Neither Senate Majority Leader Randy Richardville, R-Monroe, nor 
Speaker of the House Jase Bolger, R-Marshall, would promise that a 
vote would be taken before year's end. A delay until next year would 
mean the initiative may not go into effect until 2015 if passed.

Other issues are expected to be taken up in the final two days in session.

Medical Marijuana

A pair of bills that would allow for the use of medical 
marijuana-infused products and legalize cannabis dispensaries passed 
the House Judiciary committee Tuesday morning on unanimous votes.

A third bill, which would allow pharmacies to produce and sell 
medical marijuana, also passed, but on an 8-1 vote with two 
additional Democratic members passing on the bills.

The bills now move to the full House of Representatives for 
consideration. Since the Legislature is scheduled to adjourn on 
Thursday, it is unlikely that the first two bills would receive a 
final vote this year. But the third bill, which is contingent upon 
the federal government reclassifying marijuana from an illegal 
substance to one that can be prescribed, has passed the Senate and 
could go to final passage before the holidays.

Campaign Finance

A House committee gave approval Tuesday to a bill that doubles 
campaign finance limits while protecting the anonymity of donors who 
pay for controversial issue ads that have become increasingly 
influential in Michigan political campaigns.

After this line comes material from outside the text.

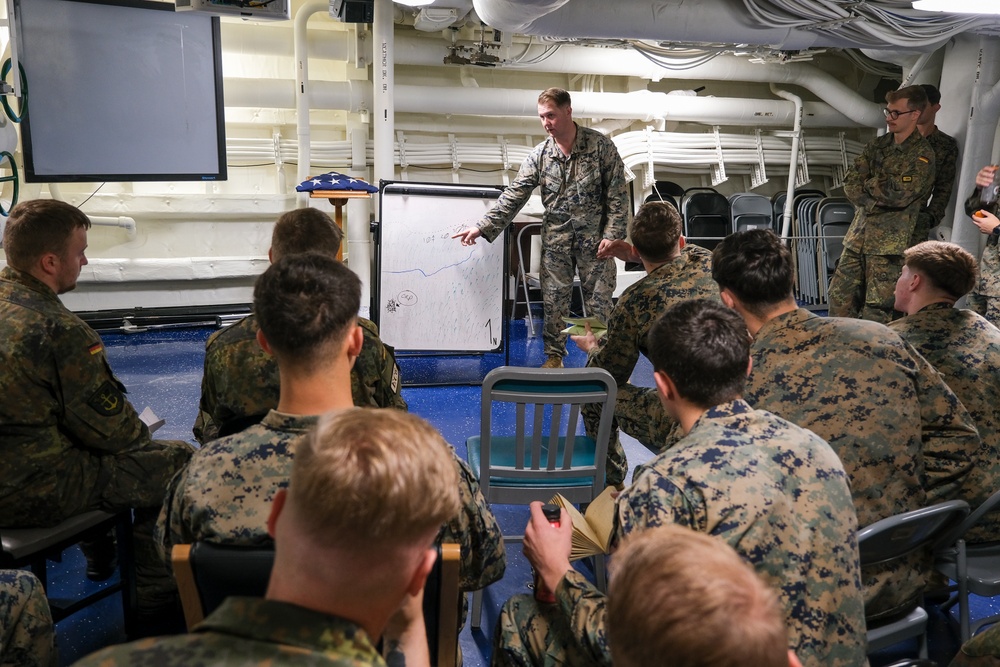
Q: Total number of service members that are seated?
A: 9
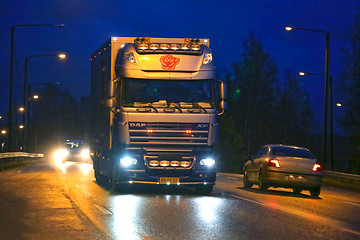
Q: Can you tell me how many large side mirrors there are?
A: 2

Senate Bill 661 now moves to the full House, where it could be taken 
up as early as today. It has already passed the Senate.

Tuesday's 5-4 vote by the House Elections and Ethics Committee 
followed a second day of testimony on a bill that would nullify an 
effort by Secretary of State Ruth Johnson to require disclosure of 
who pays for issue ads, which often attack candidates but don't 
expressly advocate how someone should vote.

Phone Service

The House Energy and Technology committee took more than three hours 
of testimony Tuesday on a bill that would allow phone companies to 
disconnect traditional landline service for customers with approval 
from the Federal Communications Commission and 90-days notice to customers.

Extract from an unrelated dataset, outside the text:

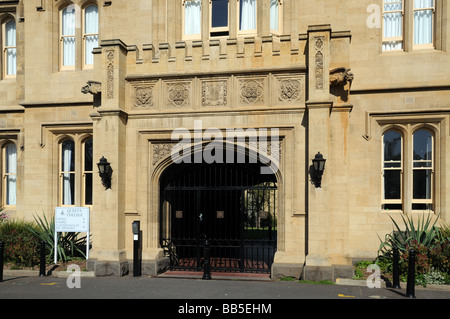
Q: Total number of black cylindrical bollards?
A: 5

The bill pits AT&T against AARP. AT&T, one of the largest phone 
service providers in the state, wants to concentrate on new rather 
than old communications technology.

AARP representing senior citizens and law enforcement, say the bill 
needs more oversight from the Michigan Public Service Commission 
before traditional landlines are abandoned.

Currently, the Michigan Public Service Commission and the FCC review 
requests from phone companies to abandon landlines. The bill would 
give the initial approval to FCC and allow the state commission to 
start an investigation if a customer complained that the alternative 
service wasn't good enough for them.

The committee is expect to take a vote this morning on the bill, 
which has already passed the Senate, and could be taken up by the 
full House by Thursday.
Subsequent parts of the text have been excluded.